Résultat, parmi les gens ayant eu un rapport sexuel depuis moins d’un an (soit 25 % de l’échantillon), ceux qui n’ont effectué aucun test de dépistage du VIH/sida avant leur dernier rapport non protégé sont devenus majoritaires (55 %, soit 10 points de plus qu’en 2015).

Commentaire. En 2014, les frais de collecte annoncés par Sidaction atteignaient 22 % de l’argent récolté. Ils ont baissé de deux points en 2016 par rapport à 2014. L’effort semble méritoire en pourcentage (10 % de moins), mais les frais de collecte culminent encore à 20 %, ce qui me paraît d’autant plus excessif qu’il faut y ajouter les frais de gestion (7 %).
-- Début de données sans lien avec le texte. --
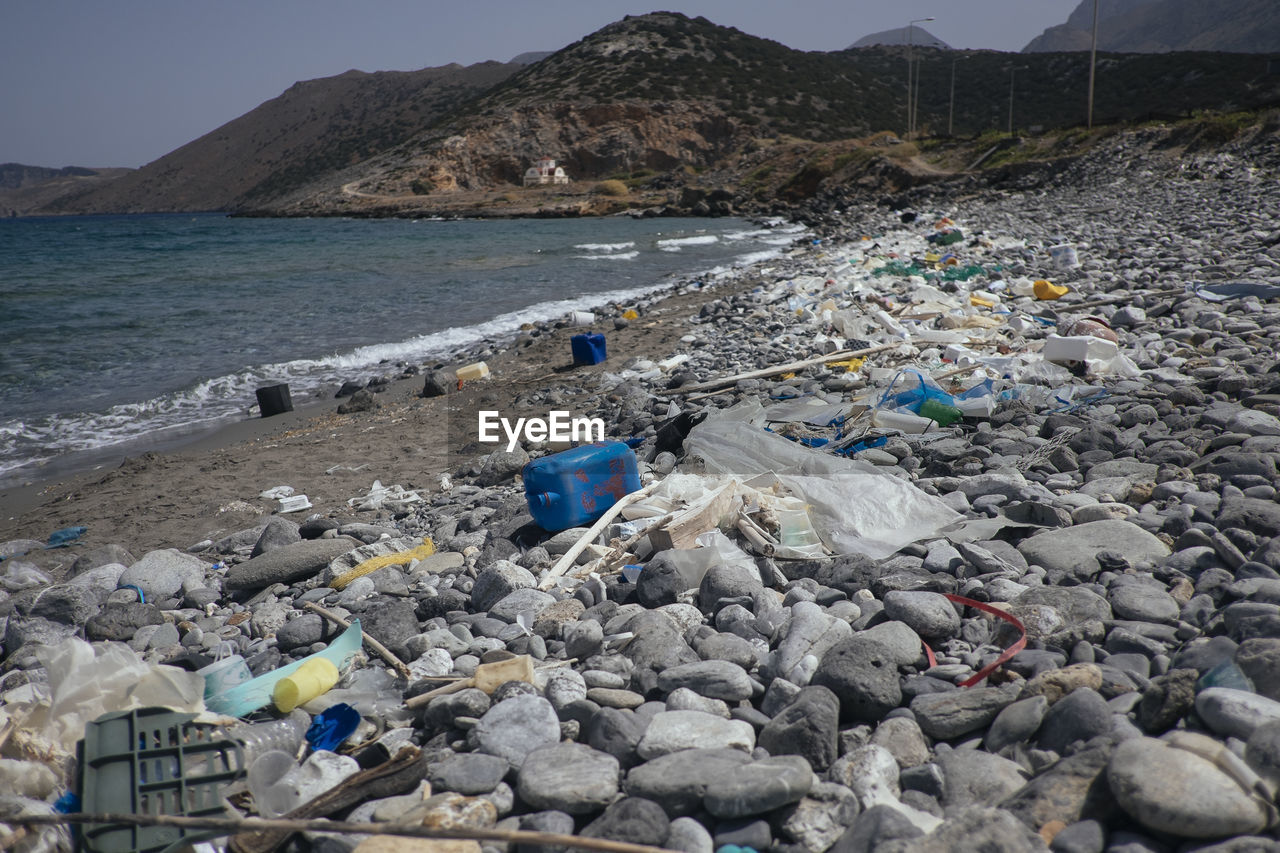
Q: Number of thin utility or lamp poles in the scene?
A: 5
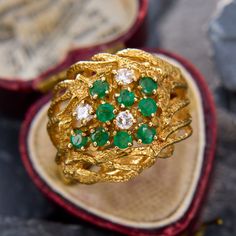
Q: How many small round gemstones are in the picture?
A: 12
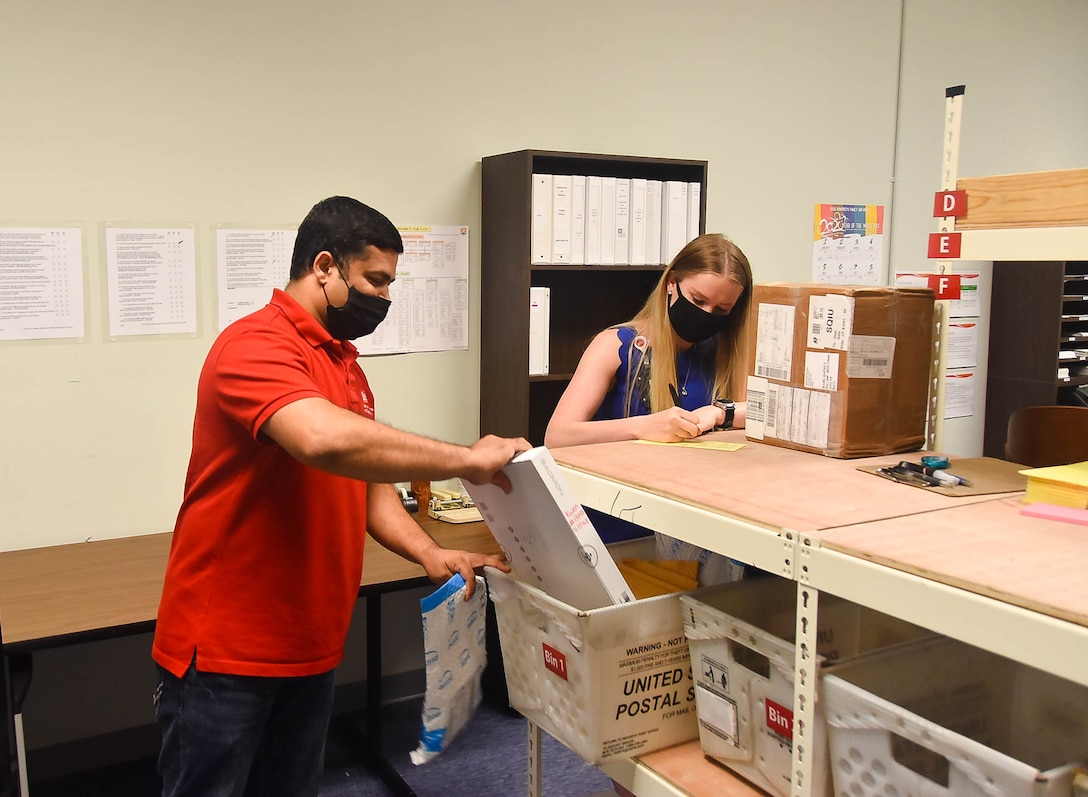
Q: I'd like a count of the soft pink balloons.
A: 0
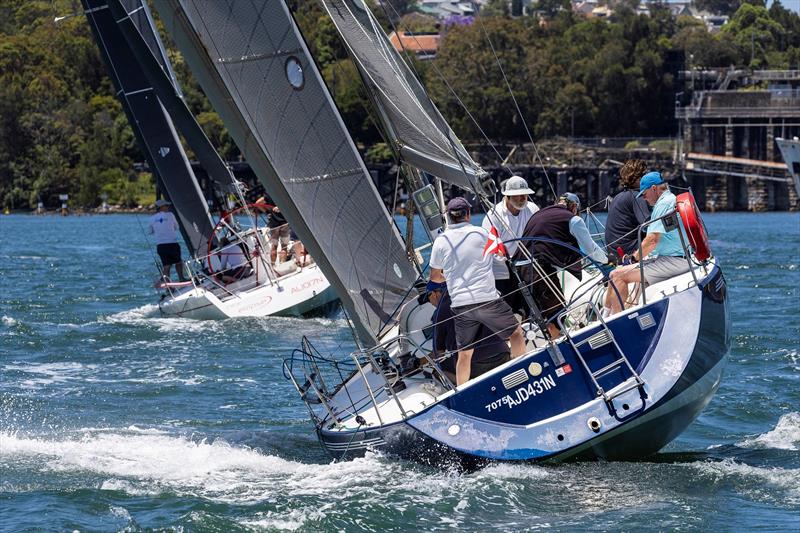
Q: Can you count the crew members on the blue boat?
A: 6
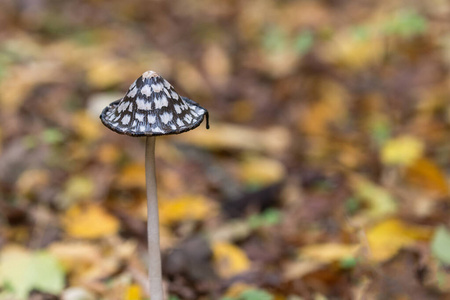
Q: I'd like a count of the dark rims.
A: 1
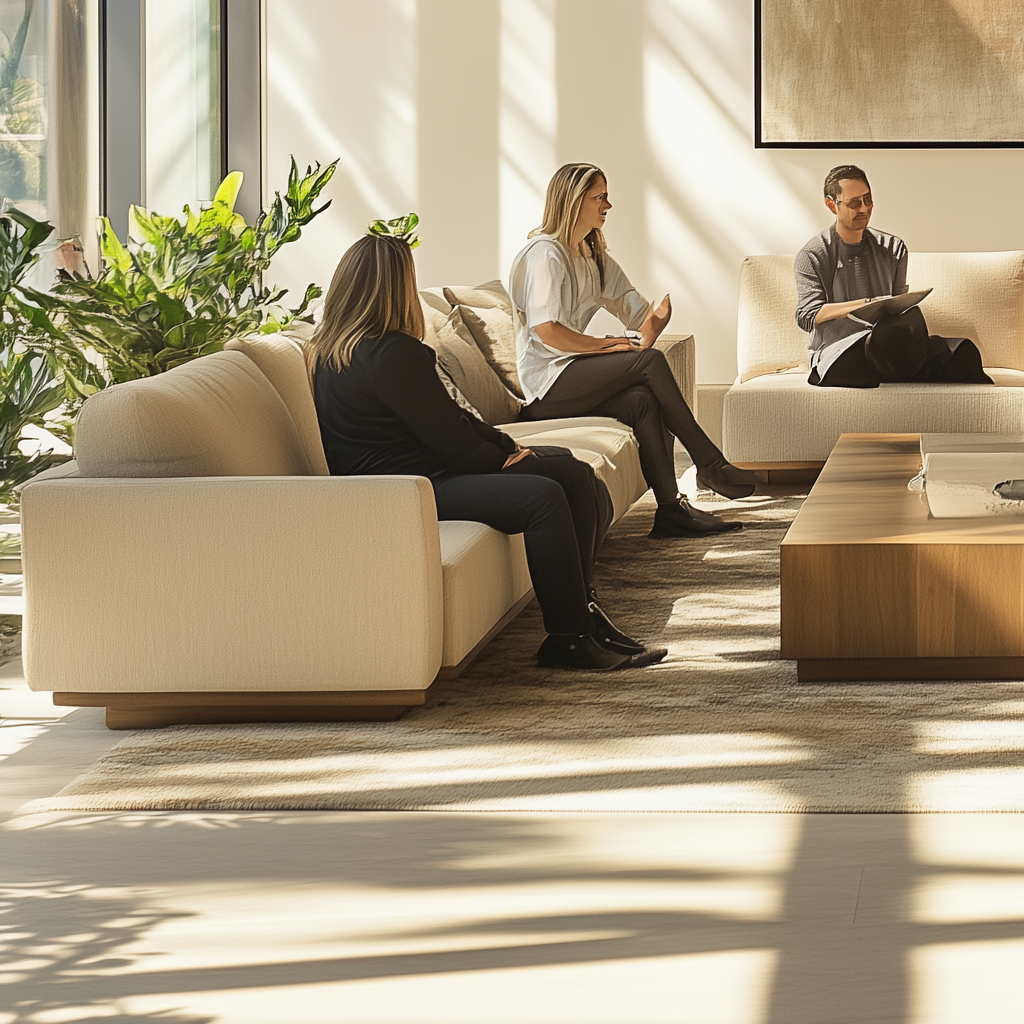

Par comparaison, Handicap International affiche aujourd’hui 12 % de frais de collecte et 6,90 % de frais de gestion. En 2015, un comparatif de Capital.fr classait Sidaction dans la catégorie « Peut mieux faire ». Sidaction affichait alors des frais de collecte et de gestion à respectivement 21 % et 7 %, loin derrière les 10 % et 5 % de Sol en si (Solidarité enfants sida), et très loin des 5 % et 5 % exemplaires de Médecins sans frontières.

Je ne doute pas que sans une telle débauche de frais administratifs, Sidaction serait en mesure de récolter beaucoup plus d’argent.